Wales fly half Hook was in sparkling kicking form kicking 17 points in the Welsh derby clash at the Liberty Stadium. He slotted five penalties and converted Huw Bennett’s second-half try as Lyn Jones’s men bounced back from defeat at the Llanelli Scarlets last week.
Cardiff Blues coach Dai Young had stoked up the fire on the eve of the match by labelling the Ospreys “the self-proclaimed best squad ever assembled in Wales” and he was proved right as his men were over-powered.
Ospreys captain Ryan Jones said: “I think we’ve turned the corner.

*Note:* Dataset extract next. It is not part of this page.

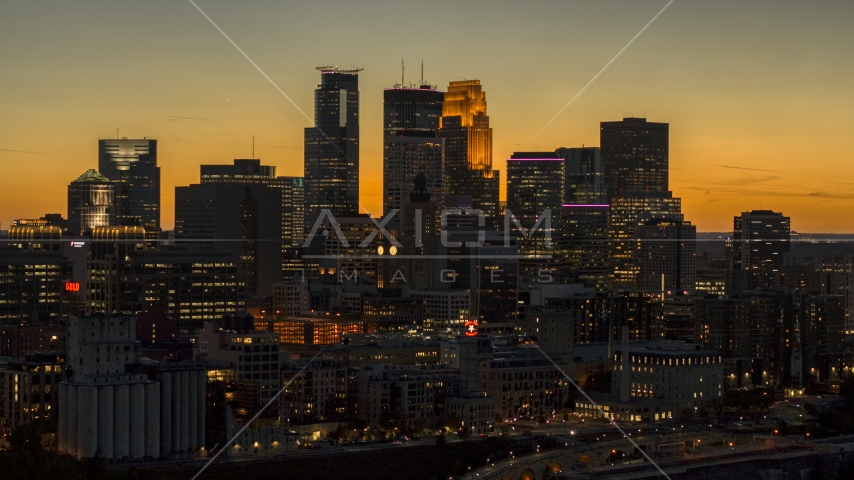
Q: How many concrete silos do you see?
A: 12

We’ve brought a physicality and great defence which will win you games and tournaments and championships.”
The defending Magners League champions were missing British Lions and Wales centre Gavin Henson who failed a fitness test on his fractured wrist. But the Ospreys’ star-studded line-up brushed aside Cardiff with consummate ease.
The visitors had a golden opportunity to take the lead on nine minutes but fullback Ben Blair, playing his first match in three weeks, showed his rustiness by pulling a long-range penalty wide to the right of the posts.

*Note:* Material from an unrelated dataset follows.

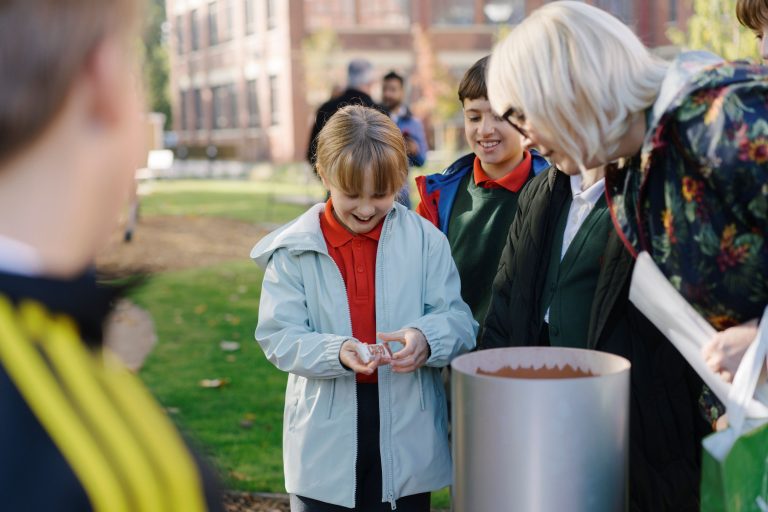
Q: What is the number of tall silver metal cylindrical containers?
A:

Hook then showed Blair just how to do it by opening the scoring on 15 minutes with a confident strike from 35 metres. And in a disappointing half littered with basic errors, Hook provided the spark when he added his second and third penalties on 19 and 24 minutes to hand the Ospreys a comfortable 9-0 lead.
Cardiff hit back two minutes later thanks to a Blair penalty and were granted a further boost when Ospreys’ flanker Marty Holah was yellow-carded for slowing the ball down at a ruck.
But Hook extended the hosts 9-3 half-time advantage with his fourth successful kick on 45 minutes before Cardiff saw flanker Maama Molitika sin-binned.
The Ospreys, unlike their opponents, took full advantage of the extra man with Hook maintaining his immaculate 100% successful kicking display with a fifth penalty before Bennett powered over from close range after Shane Williams was halted just short of the try-line for the crucial score in the 53rd minute.
Young said: “Our discipline wasn’t good enough but the big difference between the sides was the kicking. They kicked extremely well and we kicked poorly.”